(Description of the task): The number of lines holding the string "many" is all that is wanted; count them in the records below.

(Data excerpts):
--*--

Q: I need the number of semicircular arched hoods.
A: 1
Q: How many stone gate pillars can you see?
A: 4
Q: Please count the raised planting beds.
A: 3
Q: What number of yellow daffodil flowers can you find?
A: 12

--*--

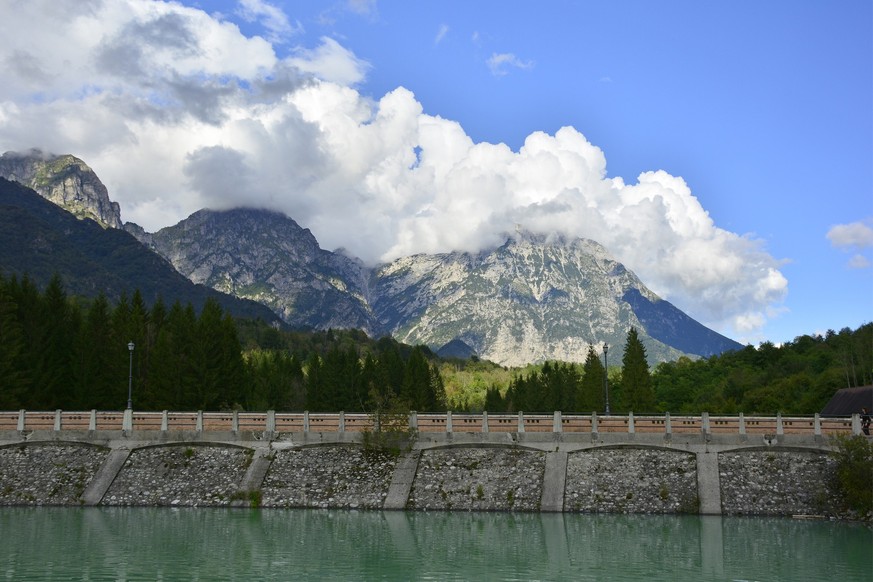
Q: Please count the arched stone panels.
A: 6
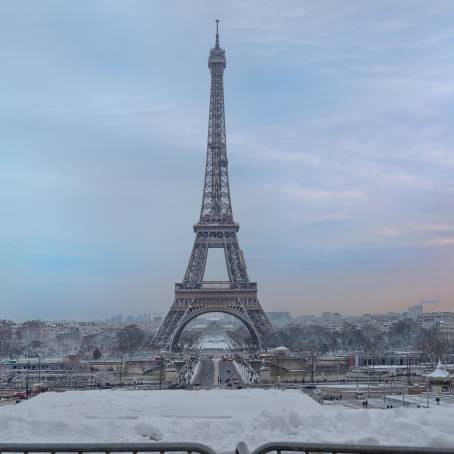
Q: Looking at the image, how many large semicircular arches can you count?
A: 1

--*--

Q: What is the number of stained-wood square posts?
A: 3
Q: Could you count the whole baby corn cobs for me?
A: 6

--*--

(Solution for this exercise): 2